I did set-up an hotspot system to a quite large area and gave internet access to ~100 user. The system contains one RB750, a few antennas and a lot of switch.
The main problem is IP confilict. I’m giving real IPs to users with DHCP server from mikrotik but sometimes, users get IP Confilict error. I was though one or a few user(s) trying to connect ADSL modem or some type router with enabled DHCP server to their cable. So, i blocked every subnet IP from Hotpot > IP Bindings.
Problem solved for a few days and i count 84 active users yesterday but today, trouble is get back. I see very IP addresses in Hotspot > Hosts section that are not start with 192.x.x.x or 10.x.x.x ( Also there are many duplicated IP from DHCP pool in same table. )
Strangely problem solved automatically, after drop users and hosts a few times.
So, please help. I need to prevent happening this again.
Set the Hotspot interface to an ARP mode of “reply-only”, and set the “add-arp” option on the DHCP server to ‘yes’.
At that point you won’t be running dynamic ARP on the interface anymore, but the router will reply to ARP requests from clients. The router will only be able to talk to clients who have had their ARP mapping added to the ARP table by merit of having received a DHCP lease from the router.
That should take care of customers statically using IP addresses already allocated.
Since you’re using publics you also want to make sure that the Universal NAT feature of the Hotspot is turned off by ensuring that the address pool configured on the Hotspot server profile is set to ‘none’.
Could you tell me where can i find that Universal NAT feature thing ?
It happens again btw. Our tech department getting too much IP Conflict complains from our customers. Please look at the screen shot;
Red Mark 1 : Where those IPs come from ? I didn’t give them ?

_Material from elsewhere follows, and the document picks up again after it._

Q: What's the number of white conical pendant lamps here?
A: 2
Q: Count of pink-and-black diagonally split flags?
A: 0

Red Mark 2 : How can i see my gateway in hosts list ? Isn’t it strange ?
Active user number is going down just after change the arp settings on hotspot interface. Also the values on gateway and hotspot ethernet getting strange a bit. They are very close til change the arp settings;
you also want to make sure that the Universal NAT feature of the Hotspot is turned off by ensuring that the address pool configured on the Hotspot server profile is set to ‘none’.

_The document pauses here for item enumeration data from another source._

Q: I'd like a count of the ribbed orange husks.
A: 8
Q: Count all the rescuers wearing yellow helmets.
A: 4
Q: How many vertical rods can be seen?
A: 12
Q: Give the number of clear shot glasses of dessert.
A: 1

Go to IP > Hotspot > Profile and edit the relevant profile, and set the address pool to ‘none’.
Those IPs are coming from whoever owns the MAC address listed for them. It’s impossible for me to be more detailed since I don’t know your network. But that MAC address - probably a router - is putting those IPs on your network. Investigate that router.
I don’t understand your other question. At this point it would probably be helpful if you posted a network diagram together with details of your configuration. Just a couple of screenshots aren’t enough to get to the root of the problem. Also restate what exactly you’re observing and why you think what you’re seeing isn’t right.
I normally would presume this is a typo, but considering the subject…
Did you notice the drawing shows an ip conflict between Building 3 (90.0.10.102) and Building 4 (90.0.10.102) ?
What are you using for the hotspot user database? Are you using RADIUS or the router’s hotspot user database? Do you assign specific ips from that database? What hotspot login-by method do you use?
I get a lot of non-localnet ips in “/ip hotspot host” in the “address” column. But the “to-address” is always my dhcp localnet ips.
EDIT: I use the universal nat. My system would have troubles if I didn’t. I get tourist customers that have static ips assigned to their computers. They would not get access without the universal nat feature. I see their static ips in the “address” column, but the hotspot universal nat translates that static ip to a localnet ip.
I see your post with the section of “/ip hotspot host” above. The “to-address” entries should all be in the localnet of the hotspot. Post “/ip hotspot” and “/ip pool”. And while you are at it, post “/ip dhcp-server” also. My dhcp server pool and hotspot pool are the same pool for that interface.
And the mac addresses in the “/ip hotspot host” list above are apparently the AP/radio/antenna mac addresses. Did you set a value for “addresses-per-mac” in “/ip hotspot profile”? Maybe the value was not high enough?